• EXERCISE AIM
Apart from the images, output the data below exactly.

DATA FOR THIS EXERCISE Block Start

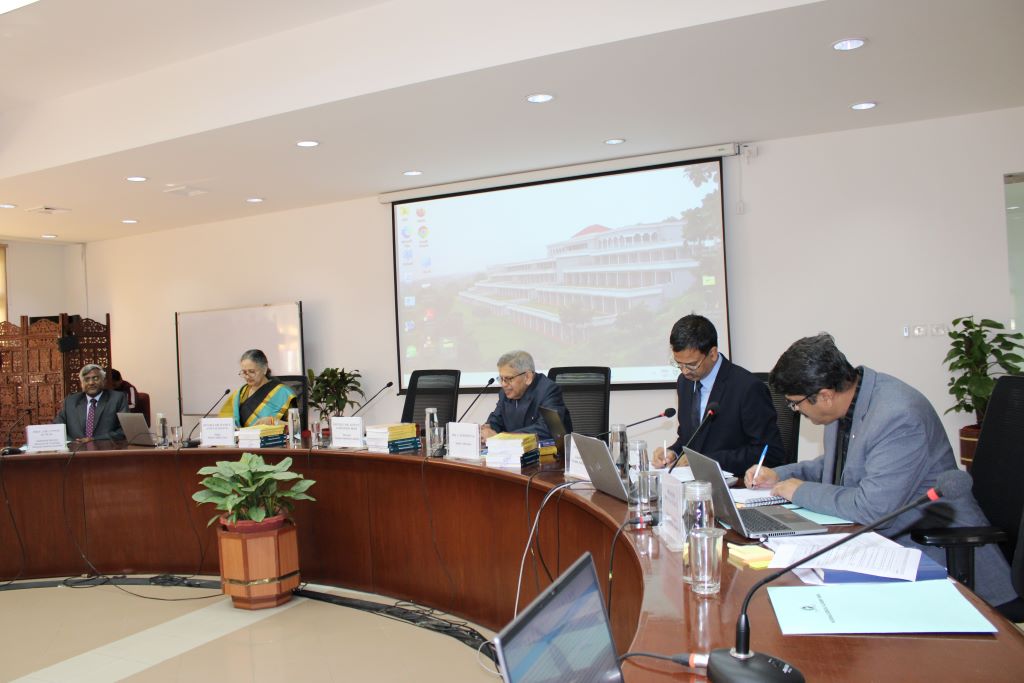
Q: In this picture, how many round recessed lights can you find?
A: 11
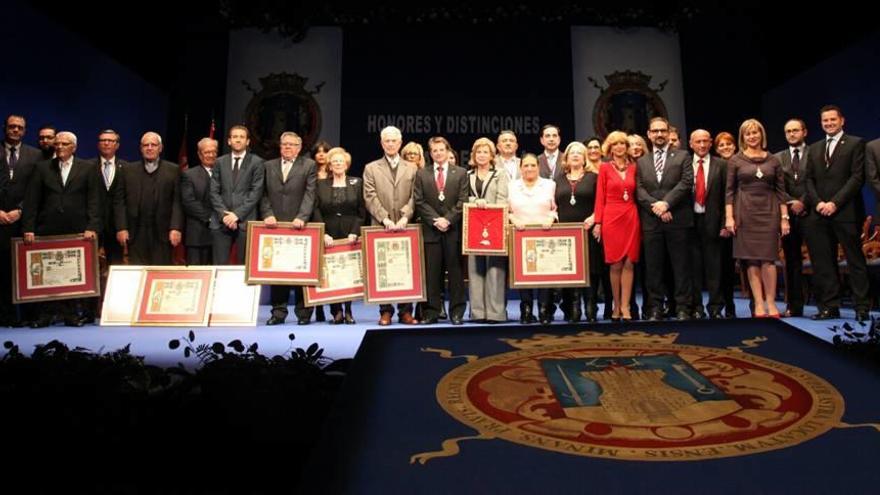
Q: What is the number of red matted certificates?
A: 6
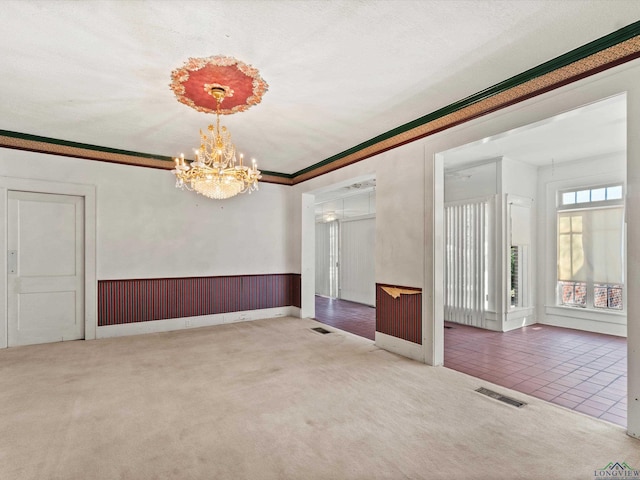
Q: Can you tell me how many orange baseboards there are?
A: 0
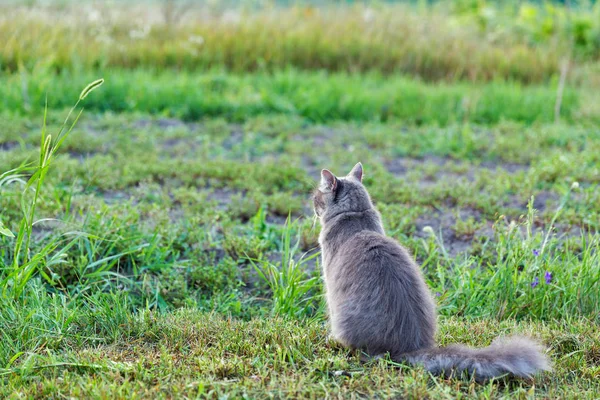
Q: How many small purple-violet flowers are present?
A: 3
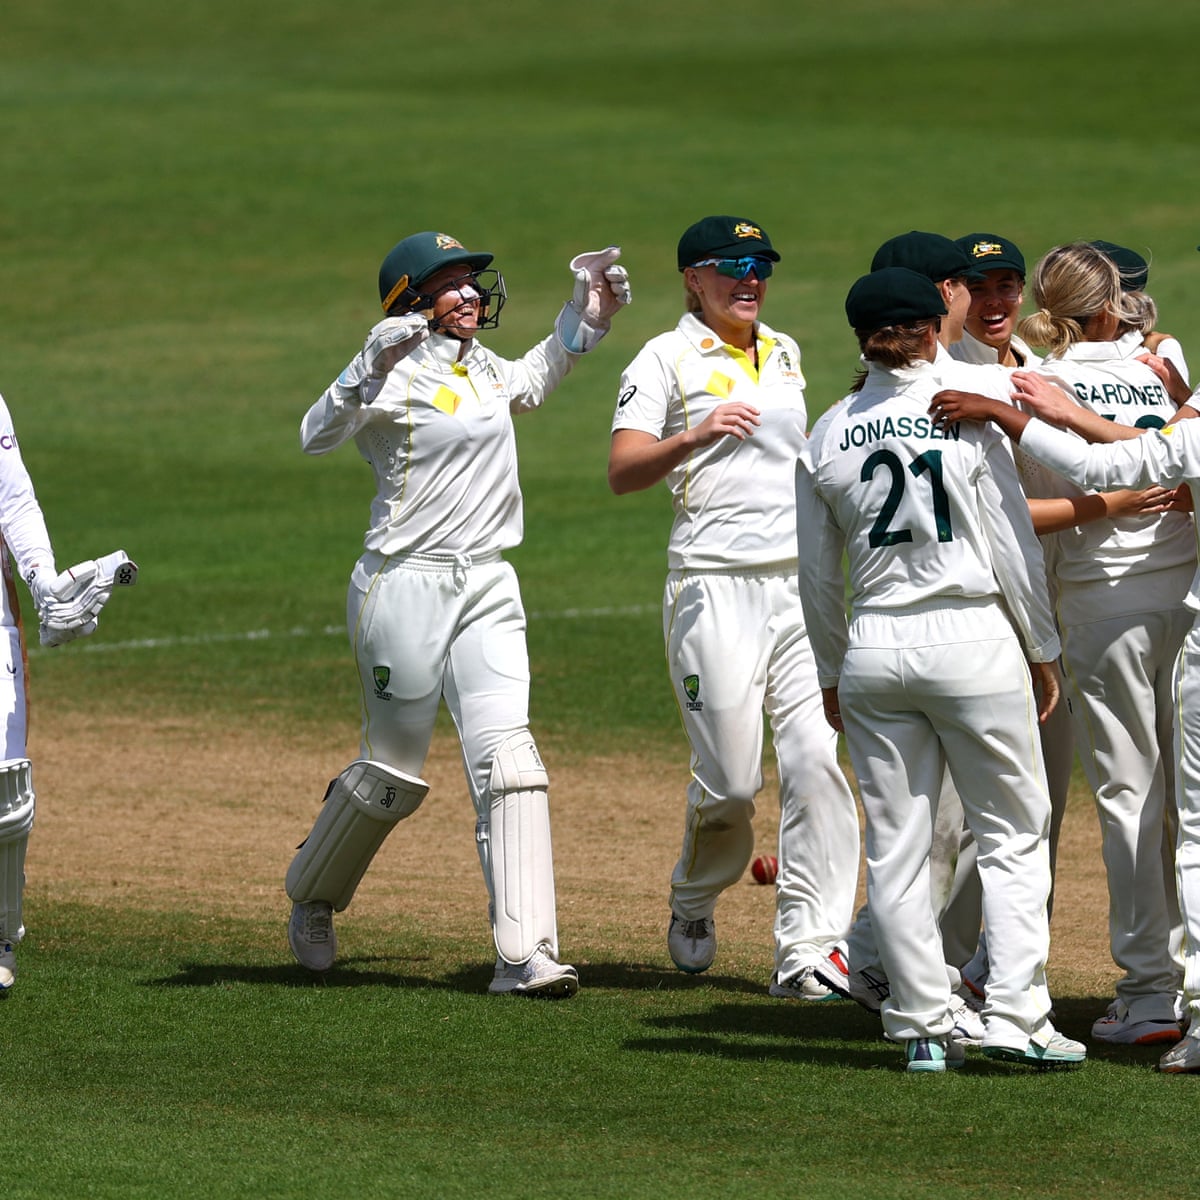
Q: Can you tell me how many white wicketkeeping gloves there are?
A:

DATA FOR THIS EXERCISE Block End

• OUTPUT FOR THIS TASK
Q: In this picture, how many round recessed lights can you find?
A: 11
Q: What is the number of red matted certificates?
A: 6
Q: Can you tell me how many orange baseboards there are?
A: 0
Q: How many small purple-violet flowers are present?
A: 3
Q: Can you tell me how many white wicketkeeping gloves there are?
A:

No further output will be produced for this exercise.